Front National läuft sich warm
Mit Bangen blickt Frankreichs SP-Staatschef François Hollande der ersten Testwahl seit seinem Amtsantritt 2012 entgegen. Bei den landesweiten Kommunalwahlen in zwei Durchgängen (an diesem und dem darauffolgenden Sonntag) stehen zwar die jeweiligen Ortspolitiker auf dem Prüfstand. Weil der Urnengang aber gleichzeitig in ganz Frankreich stattfindet, fällt auch die Stimmung gegenüber der Staatsführung ins Gewicht – und da schaut es für das rot-grüne Regierungslager sehr schlecht aus.
Hollande hat zwar zuletzt bei Umfragen wieder ein wenig zugelegt, die Zustimmungsrate bleibt aber laut Meinungsforschern auf einem historischen Tiefstand von rund 25 Prozent. Die anhaltend hohe Arbeitslosenrate von elf Prozent, eine Welle von Betriebsschließungen, schmerzhafte Sparmaßnahmen und ein steuerpolitischer Schlingerkurs haben die Zuversicht der treuesten Anhänger der regierenden Linken untergraben.
Pessimismus-Rekorde
Die französische Bevölkerung schlägt bei vergleichenden Befragungen fast alle Pessimismus-Rekorde. Mehr noch als andere Völker Europas sehen sich die Franzosen als hilflose Verlierer im globalen Wettbewerb, wobei die EU nicht als Schutzschild, sondern als ein Einfallstor einer übermächtigen Konkurrenz empfunden wird. Das traf zwar schon unter dem Vorgänger von Hollande, dem konservativen Präsidenten Nicolas Sarkozy zu, nur dass sich inzwischen Verzagtheit und Verbitterung weiter verfestigt haben.
Erwartet wird daher eine sehr hohe Wahlenthaltung, wobei diese vor allem für die Sympathisanten der Linken gelten dürfte.

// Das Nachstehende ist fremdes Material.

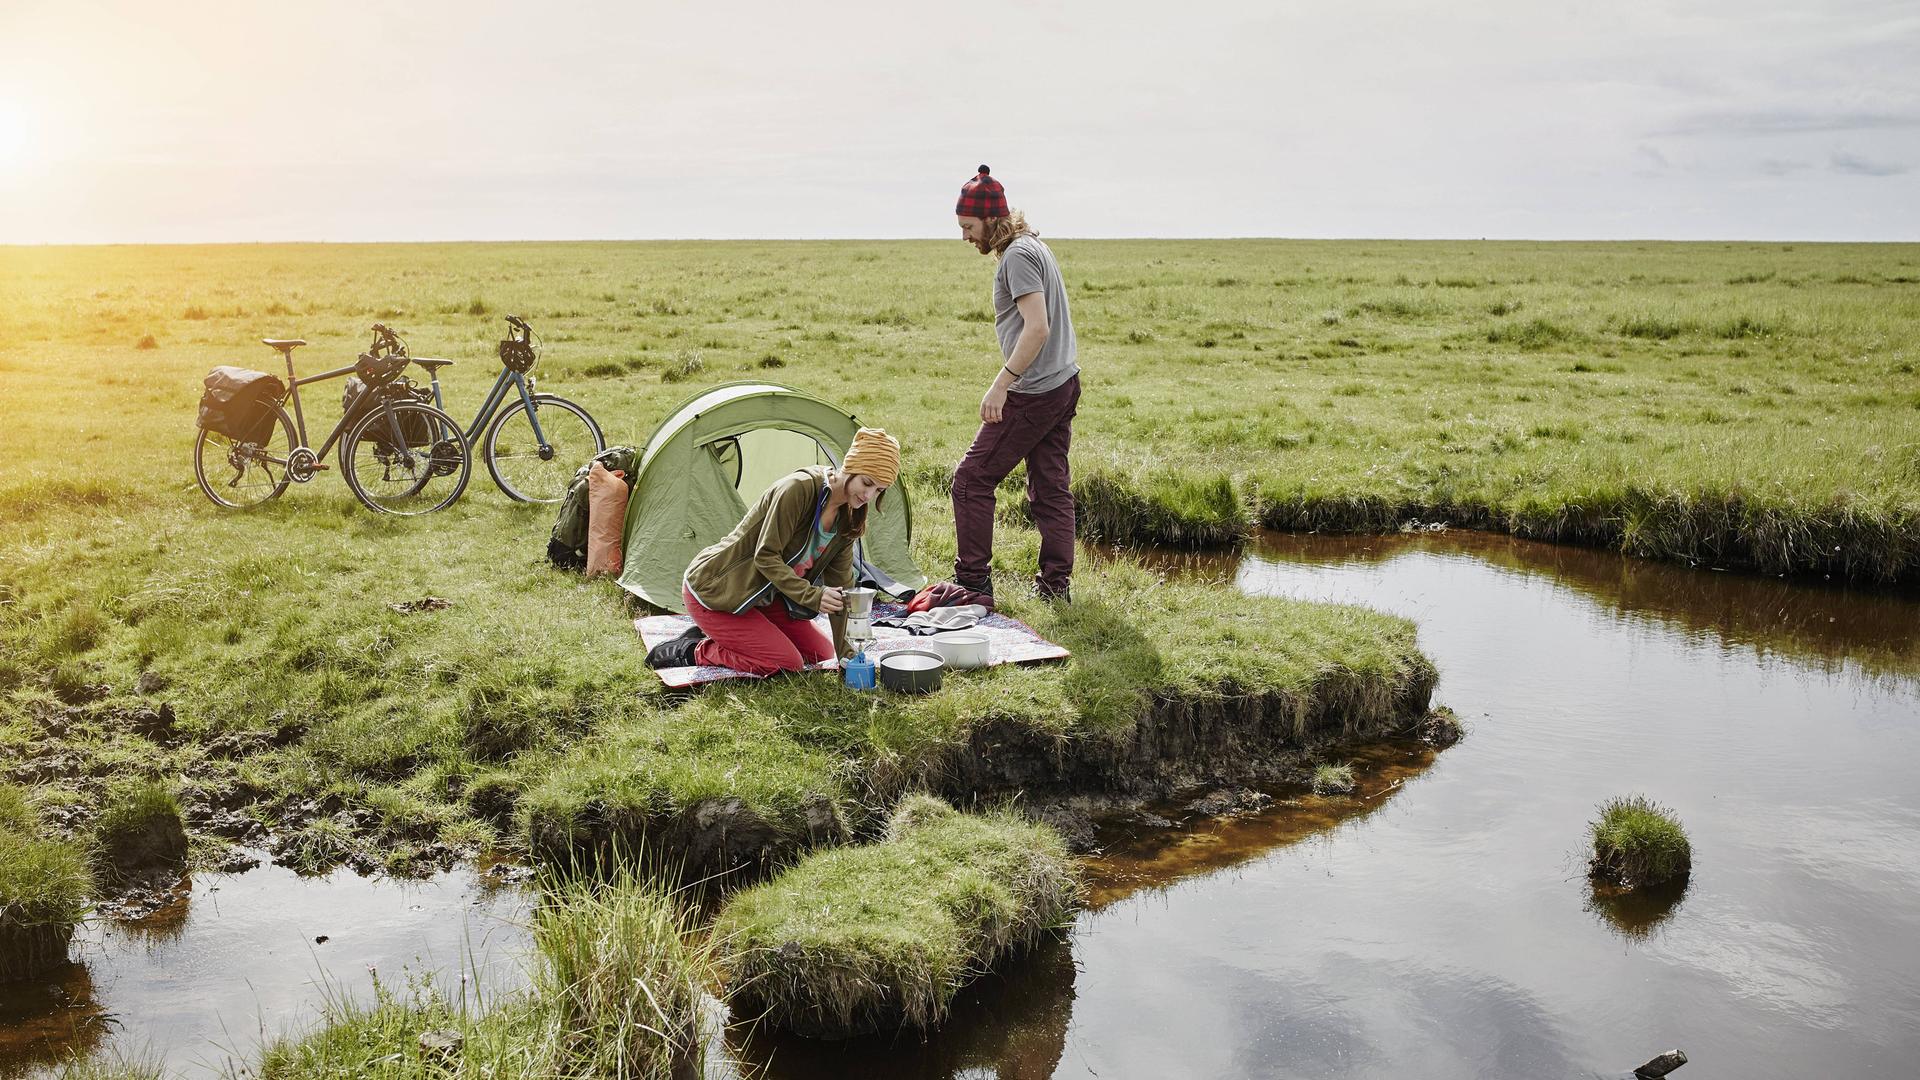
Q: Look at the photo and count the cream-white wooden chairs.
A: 0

Rechter Front National profitiert
Trotzdem ist fraglich, inwieweit die bürgerliche Oppositionspartei UMP und deren Verbündete von der Situation profitieren können. Die UMP gilt als Hauptleidtragende des erwarteten Vormarsches der rechtspopulistischen Partei "Front National" unter Marine Le Pen. Bleiben deren Kandidaten im zweiten Wahlgang im Rennen, kommt es zu einem Dreikampf, der in den allermeisten Fällen die Linke begünstigt.
Gleichzeitig steckt ein beträchtlicher Teil der Führungsriege der UMP in einem Skandalsumpf. Am schlimmsten hat es den wichtigsten konservativen Hoffnungsträger, Nicolas Sarkozy, getroffen: Abhörprotokolle der Justiz, die den Medien zugespielt wurden, veranschaulichen, wie der Ex-Staatschef einen Richter bestach.

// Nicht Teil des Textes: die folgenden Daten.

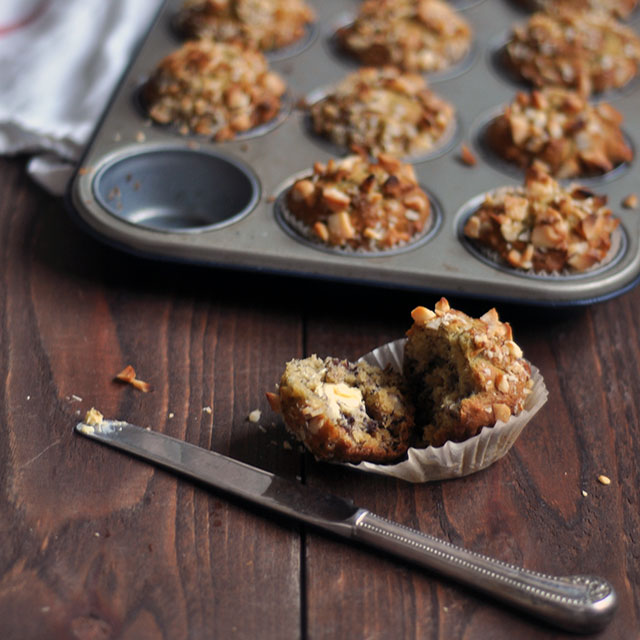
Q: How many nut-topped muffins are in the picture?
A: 10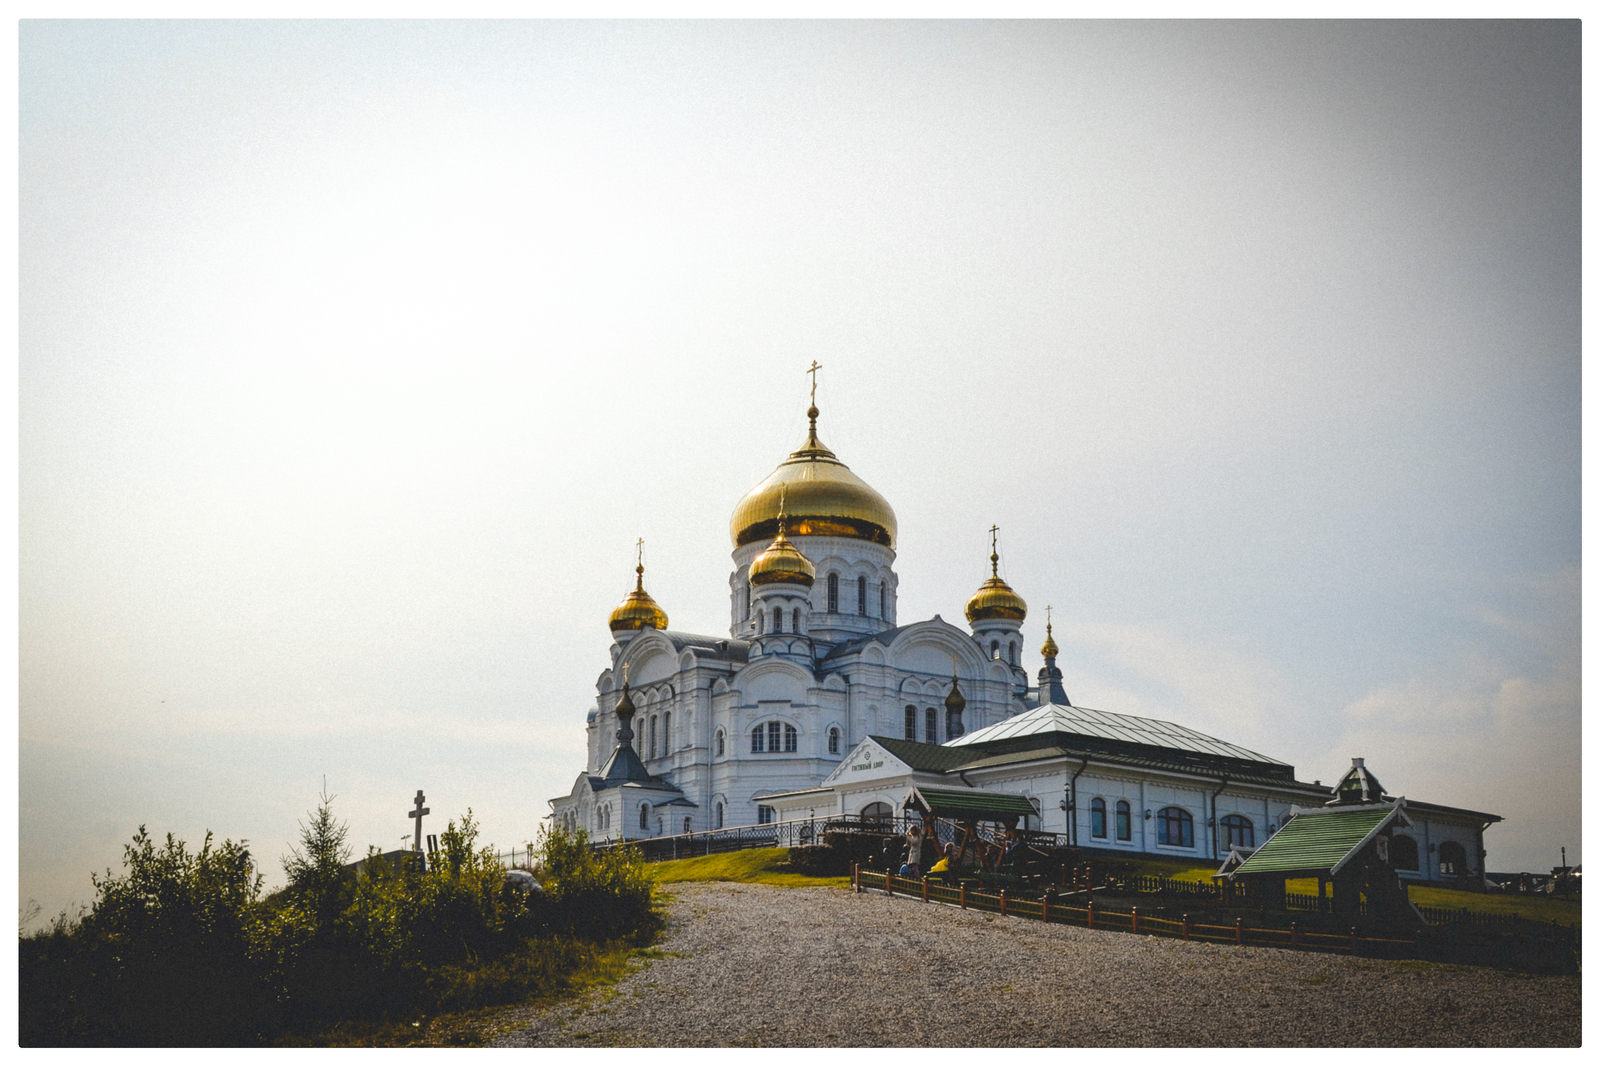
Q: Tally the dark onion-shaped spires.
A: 2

Stellvertretend für viele höhnt ein Pariser Bistro-Besitzer: "Tolle Wahl, die wir da haben, zwischen konservativen Gaunern und sozialistischen Versagern." Diese Stimmung ist Wasser auf die Mühlen von Marine Le Pen: "Die SP und die UMP ziehen sich gegenseitig in den Abgrund", frohlockt die Rechtspopulistin, die den "Machtantritt der FN innerhalb der nächsten zehn Jahre" prophezeit. Die FN, die kaum über verankerte Kommunalpolitiker verfügt, hat diesmal in 595 Gemeinden mit mehr als 1000 Einwohnern Kandidatenlisten zustande gebracht. Das sind viele, gemessen an ihren 119 Listen bei den Kommunalwahlen 2008. Aber im Verhältnis zur Gesamtzahl derartiger Gemeinden sehr wenig, nämlich 6,9 Prozent.
Trotz einer "Fassadenrenovierung" der Rechten durch Parteichefin Marine Le Pen bleibt die FN für viele Franzosen anrüchig. Deshalb finden sich auch nicht allzu leicht Personen, die sich offiziell als FN-Kandidaten deklarieren. Wobei in einigen Gemeinden Leute ohne deren Einverständnis und sogar Alzheimer-Kranke als FN-Kandidaten nominiert wurden.